None of those guys is an All-Star in the making, but all of them might turn out to be at least major league utility/bench/bullpen players. And what do we have to show for it? A 1-year rental 2B turned disgruntled LF, a back-up 1B, a consistently injured AAAA outfielder, and Jose Guillen, who might be playing himself onto the DL as we speak.

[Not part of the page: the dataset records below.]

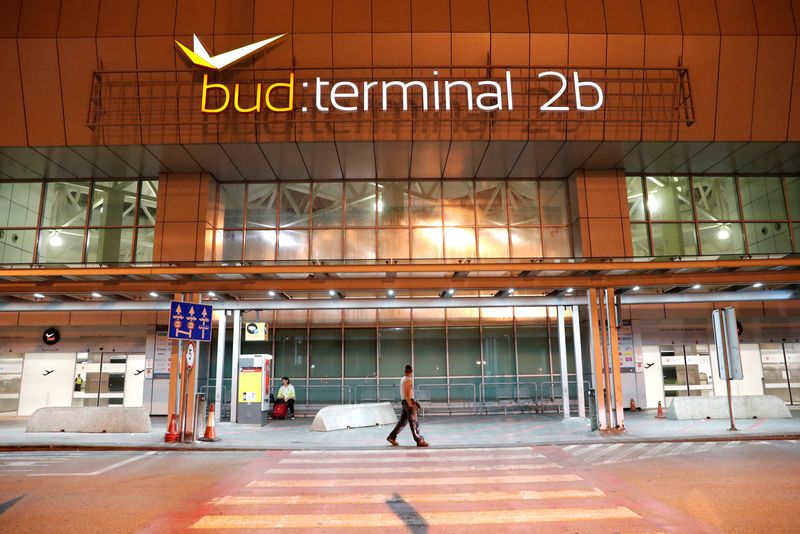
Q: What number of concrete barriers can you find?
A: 3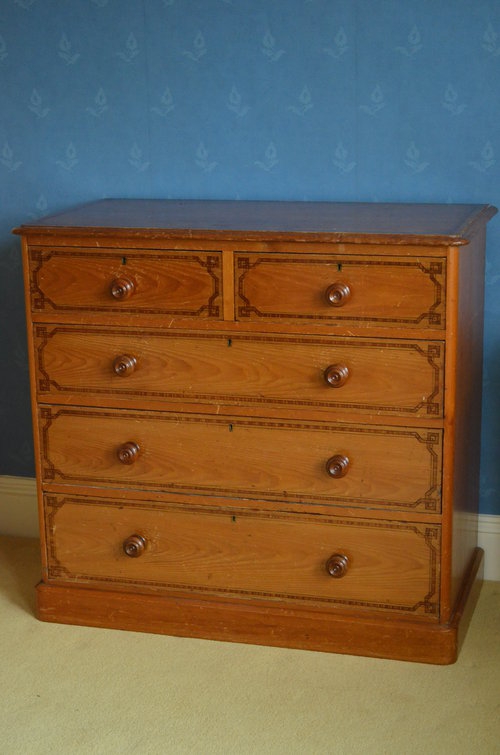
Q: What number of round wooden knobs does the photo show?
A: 8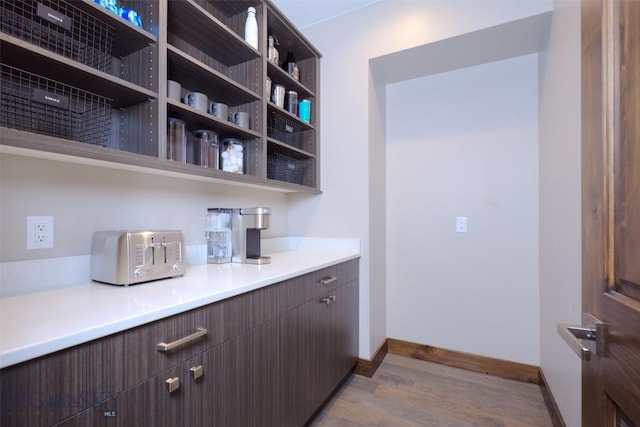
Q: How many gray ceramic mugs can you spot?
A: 4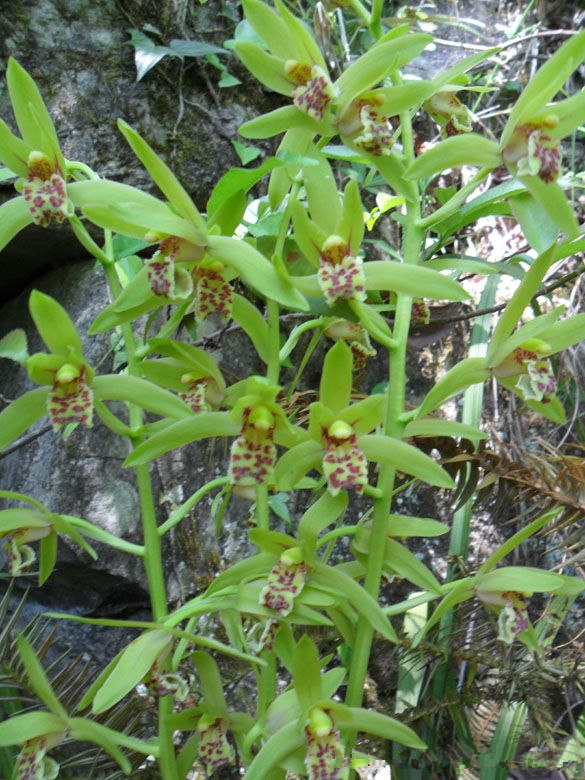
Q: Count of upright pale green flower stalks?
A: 3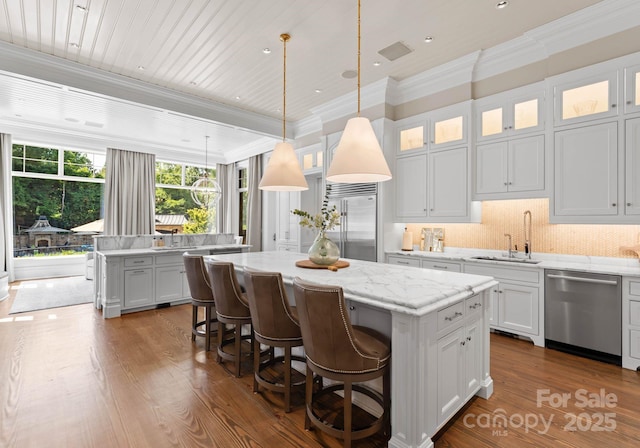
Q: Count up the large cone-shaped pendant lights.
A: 2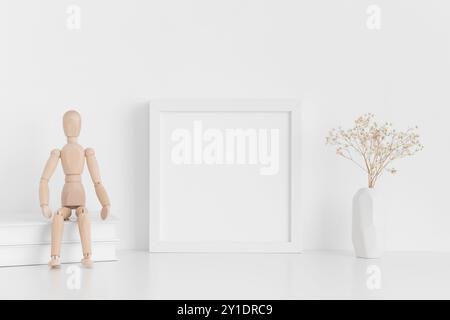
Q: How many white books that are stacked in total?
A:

There's no question that the farm system was a mess when the team relocated from Montreal to DC. But putting Bowden in charge was the worst move possible. He did the same thing he always does when he finds himself in a hole. He kept digging.

4 comments:

Scott M. Collins said...

The one that kills me is Jason Bay - dude's a stud and he used to be ours.

Nate said...

I'd completely forgotten about him. A starting outfield of Bay-Sizemore- Wilkerson with Church on the bench, and a rotation of Livan, Patterson, Cliff Lee, Chris Young and Tony Armas... Gee, thanks Omar!

Chris Needham said...

I don't know about Owens. He really looks like Brandon Watson to me -- or Nuke Logan. Maybe Jimbo could trade Escobar for Nuke for balance or something. ;)


Abajo Bowden!

Harper said...

That's not exactly fair to Minaya. It wasn't a fire sale as much as an idiotic attempt to make the playoffs in 2002 that cost us a bunch of good players.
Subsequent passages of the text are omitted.